16-year-old girl organizes hot meals, toiletry kits for families recovering after deadly tornado, Hurricane Isaias
A 16-year-old girl named Mackenzie Hinson has been 'making a difference' through her North Carolina non-profit since she was 10 years old. Now, she's serving hot meals and necessities for families impacted by COVID-19, the deadly tornado in Windsor, and Hurricane Isaias.
Posted — UpdatedOn Wednesday, a special delivery came from a food pantry in Mount Olive -- an act of kindness that showed making an impact has no age requirements. Home-schooled, 16-year-old Mackenzie Hinson is the visionary behind this life-changing social impact.
"Since the pandemic started, we've done over 33,000 hot meals and over 200,000 pounds of food have come out of here," said Hinson.
It bothers her, too, when bad things happen to innocent people – like a tornado.
"It felt like a gut punch, if that makes any sense, 'cause I know what it feels like to be on the other side when it feels like your whole life has been destroyed. We completely understand," she said.
Hinson herself felt the same pain and struggle when Hurricane Florence flooded her old building.
Team Rubicon, a disaster relief group, helped her recover, just as the team is now helping the people in Bertie County.
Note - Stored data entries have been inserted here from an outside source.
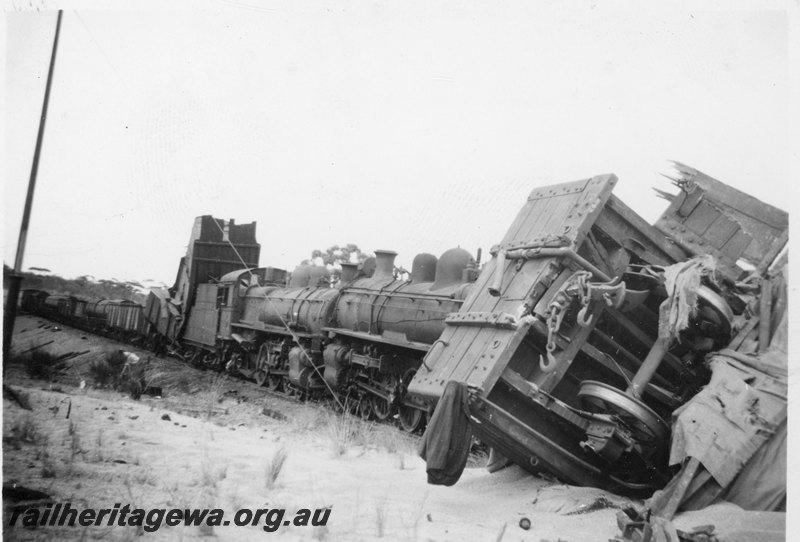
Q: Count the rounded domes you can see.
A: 4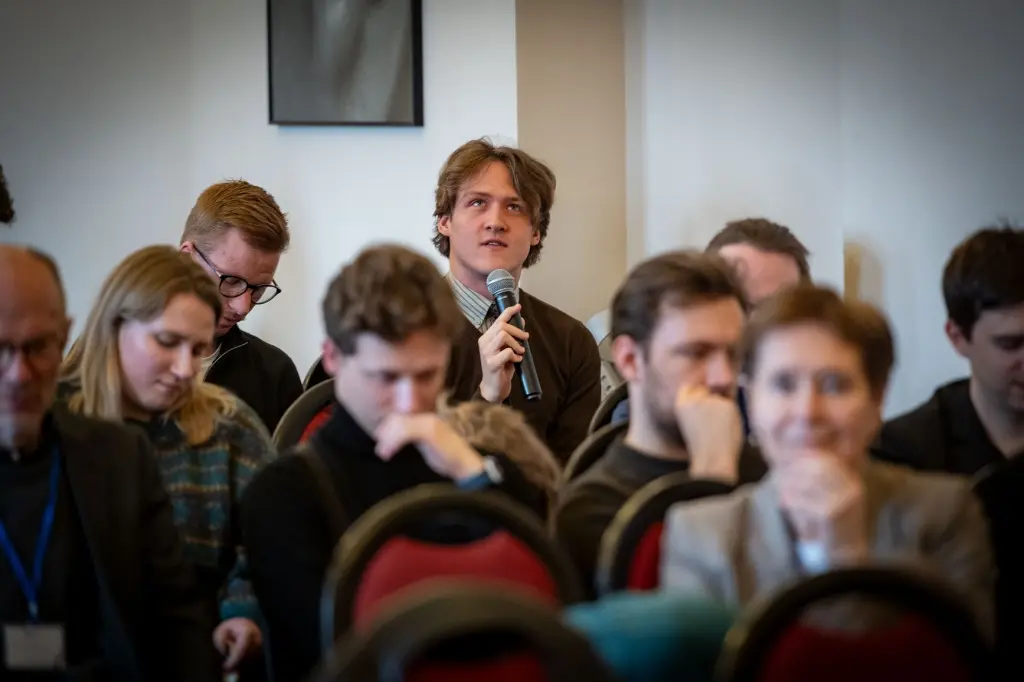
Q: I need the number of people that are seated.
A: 9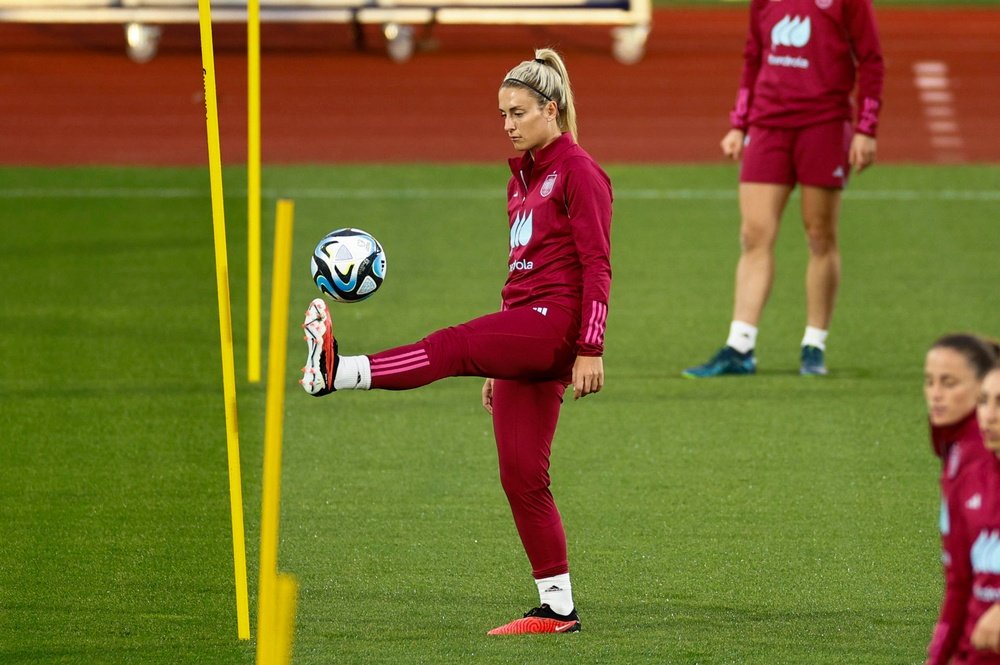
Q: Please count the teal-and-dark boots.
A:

Hinson is sending them toiletry bags for their seniors, and turning plastic bags into cornucopias full of peppers, eggplant, onion, potatoes, blackberries, apples and oranges.
Stopping hunger – one meal at a time, one family at a time: This is her motto.
She's grown her operation and now works out of a warehouse more than 10,000 square feet in size.
"We never, ever, ever imagined it would be this big when she started," she said.
But that's how change happens and grows – one small act at a time.